It is not even its own reward, except for the self-centred and - I had almost
said - the unamiable. No man can pacify his conscience; if quiet be what he
want, he shall do better to let that organ perish from disuse. And to avoid the
penalties of the law, and the minor CAPITIS DIMINUTIO of social ostracism, is an
affair of wisdom - of cunning, if you will - and not of virtue.
In his own life, then, a man is not to expect happiness, only to profit by it
gladly when it shall arise; he is on duty here; he knows not how or why, and
does not need to know; he knows not for what hire, and must not ask. Somehow or
other, though he does not know what goodness is, he must try to be good; somehow
or other, though he cannot tell what will do it, he must try to give happiness
to others. And no doubt there comes in here a frequent clash of duties. How far
is he to make his neighbour happy? How far must he respect that smiling face, so
easy to cloud, so hard to brighten again? And how far, on the other side, is he
bound to be his brother's keeper and the prophet of his own morality? How far
must he resent evil?
The difficulty is that we have little guidance; Christ's sayings on the point
being hard to reconcile with each other, and (the most of them) hard to accept.
But the truth of his teaching would seem to be this: in our own person and
fortune, we should be ready to accept and to pardon all; it is OUR cheek we are
to turn, OUR coat that we are to give away to the man who has taken OUR cloak.
But when another's face is buffeted, perhaps a little of the lion will become us
best. That we are to suffer others to be injured, and stand by, is not
conceivable and surely not desirable. Revenge, says Bacon, is a kind of wild
justice; its judgments at least are delivered by an insane judge; and in our own
quarrel we can see nothing truly and do nothing wisely. But in the quarrel of
our neighbour, let us be more bold. One person's happiness is as sacred as
another's; when we cannot defend both, let us defend one with a stout heart. It
is only in so far as we are doing this, that we have any right to interfere: the
defence of B is our only ground of action against A. A has as good a right to go
to the devil, as we to go to glory; and neither knows what he does.

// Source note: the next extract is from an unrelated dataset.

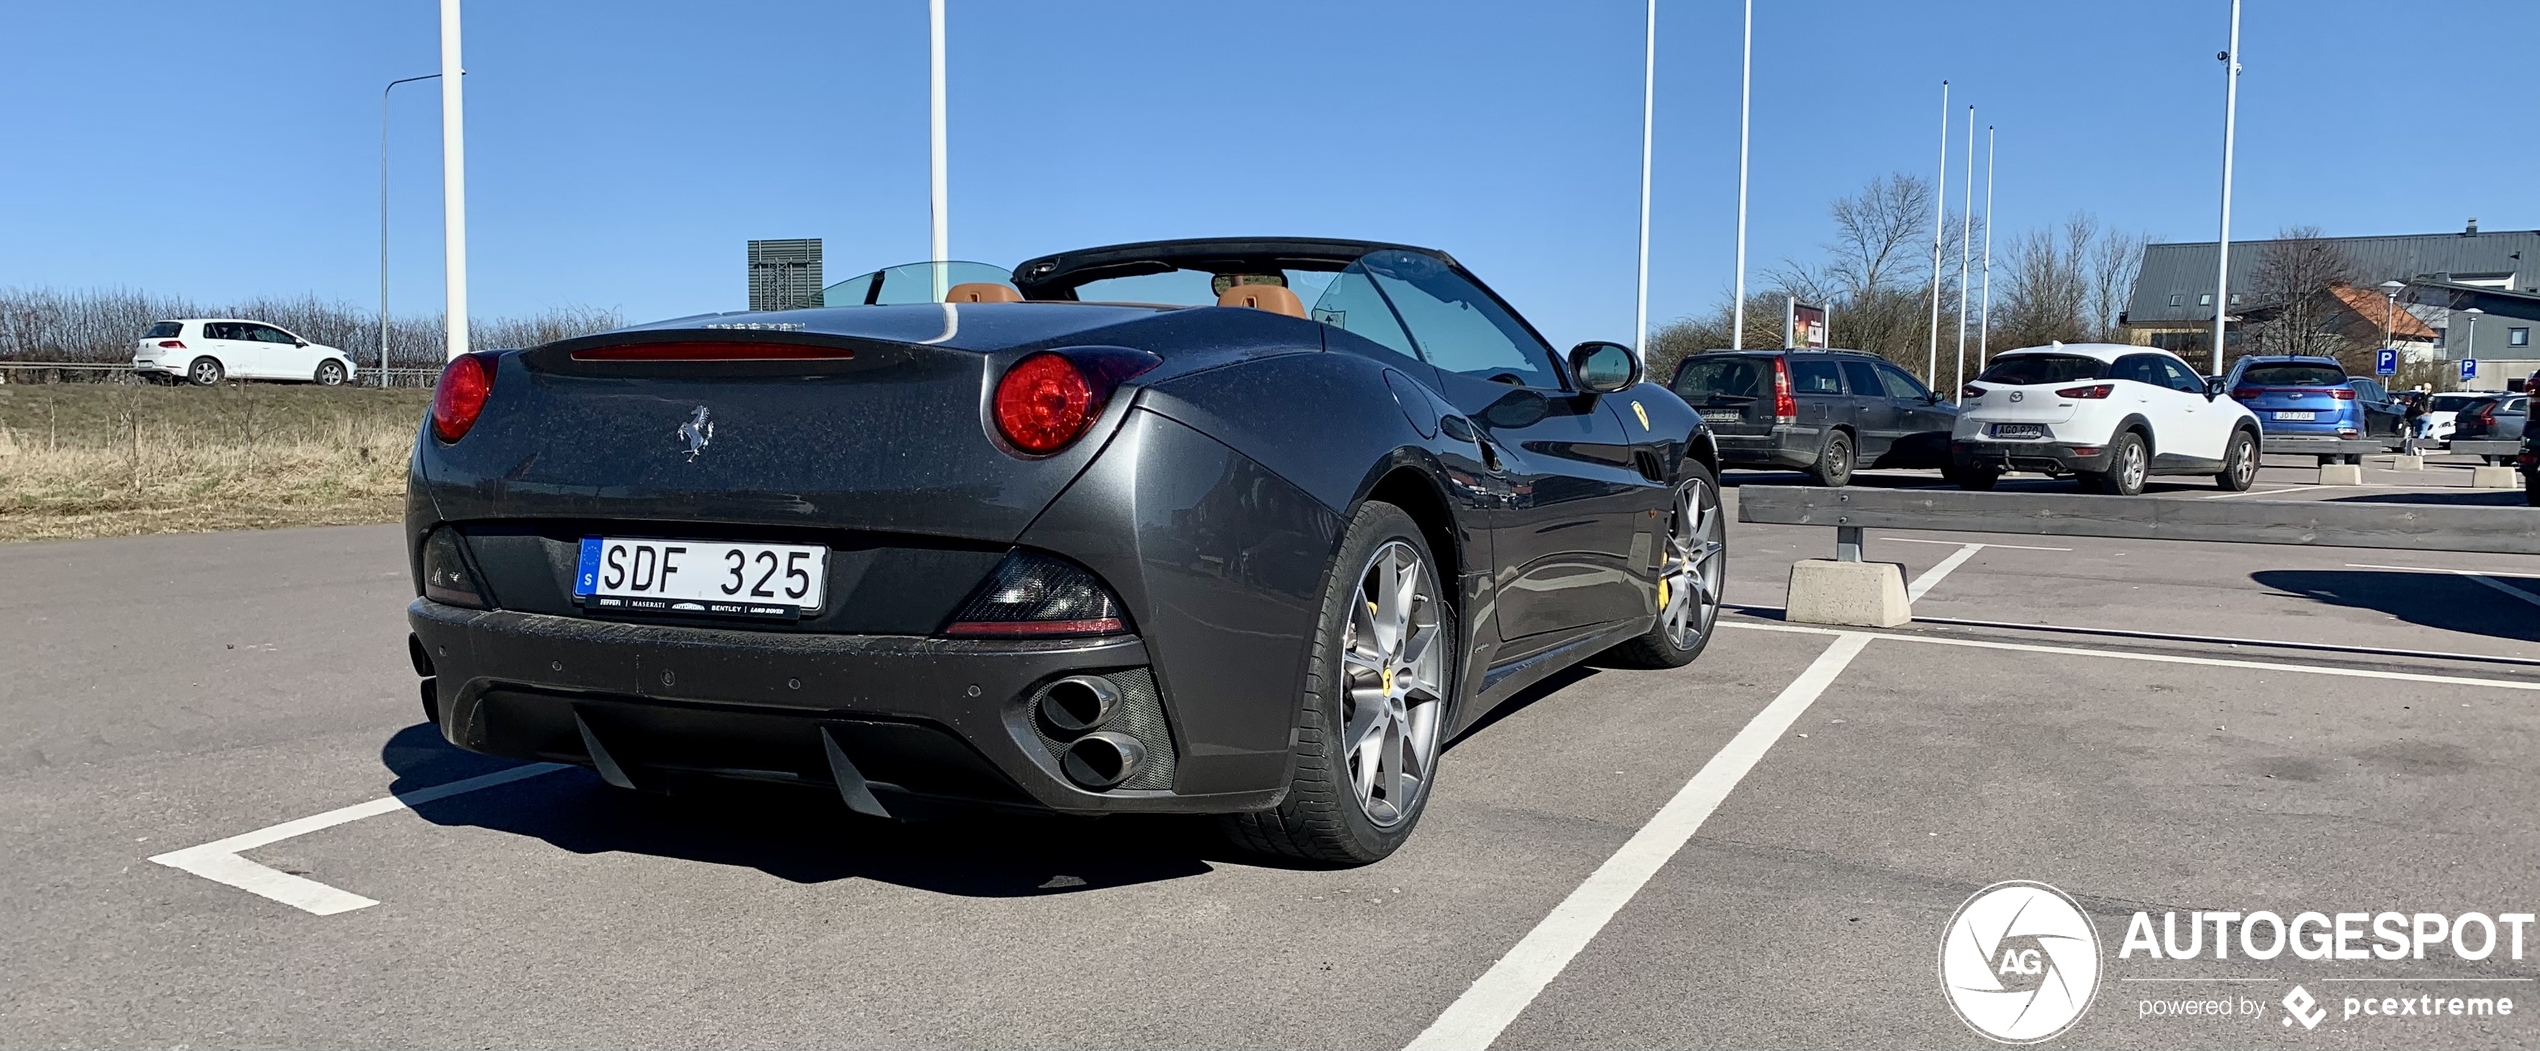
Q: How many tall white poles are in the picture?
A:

The truth is that all these interventions and denunciations and militant
mongerings of moral half-truths, though they be sometimes needful, though they
are often enjoyable, do yet belong to an inferior grade of duties. Ill-temper
and envy and revenge find here an arsenal of pious disguises; this is the
playground of inverted lusts. With a little more patience and a little less
temper, a gentler and wiser method might be found in almost every case; and the
knot that we cut by some fine heady quarrel-scene in private life, or, in public
affairs, by some denunciatory act against what we are pleased to call our
neighbour's vices, might yet have been unwoven by the hand of sympathy.
IV
To look back upon the past year, and see how little we have striven and to
what small purpose; and how often we have been cowardly and hung back, or
temerarious and rushed unwisely in; and how every day and all day long we have
transgressed the law of kindness; - it may seem a paradox, but in the bitterness
of these discoveries, a certain consolation resides. Life is not designed to
minister to a man's vanity. He goes upon his long business most of the time with
a hanging head, and all the time like a blind child. Full of rewards and
pleasures as it is - so that to see the day break or the moon rise, or to meet a
friend, or to hear the dinner-call when he is hungry, fills him with surprising
joys - this world is yet for him no abiding city. Friendships fall through,
health fails, weariness assails him; year after year, he must thumb the hardly
varying record of his own weakness and folly. It is a friendly process of
detachment. When the time comes that he should go, there need be few illusions
left about himself. HERE LIES ONE WHO MEANT WELL, TRIED A LITTLE, FAILED MUCH: -
surely that may be his epitaph, of which he need not be ashamed. Nor will he
complain at the summons which calls a defeated soldier from the field: defeated,
ay, if he were Paul or Marcus Aurelius! - but if there is still one inch of
fight in his old spirit, undishonoured. The faith which sustained him in his
life-long blindness and life-long disappointment will scarce even be required in
this last formality of laying down his arms. Give him a march with his old
bones; there, out of the glorious sun-coloured earth, out of the day and the
dust and the ecstasy - there goes another Faithful Failure!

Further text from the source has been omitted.